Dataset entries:
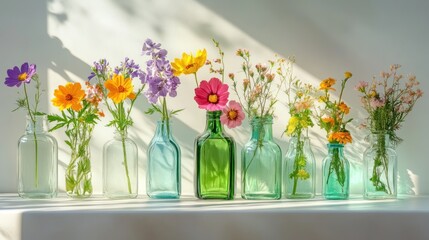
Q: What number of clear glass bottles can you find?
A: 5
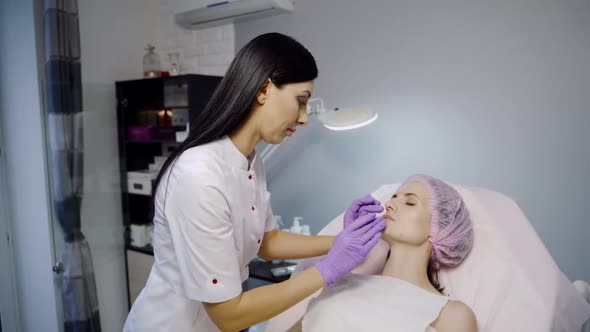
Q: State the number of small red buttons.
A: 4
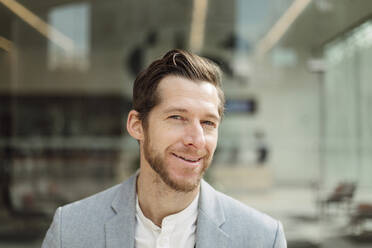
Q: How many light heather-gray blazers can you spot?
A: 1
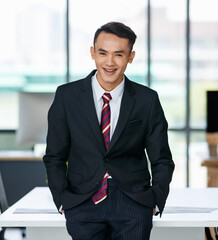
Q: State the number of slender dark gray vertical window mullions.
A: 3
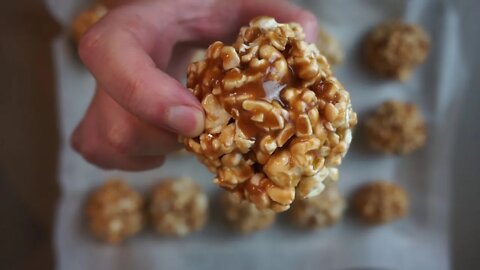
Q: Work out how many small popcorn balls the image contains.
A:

**Work to be completed**. If a line above holds the string "gray", copy it out.

**Solution below**.
Q: How many light heather-gray blazers can you spot?
Q: State the number of slender dark gray vertical window mullions.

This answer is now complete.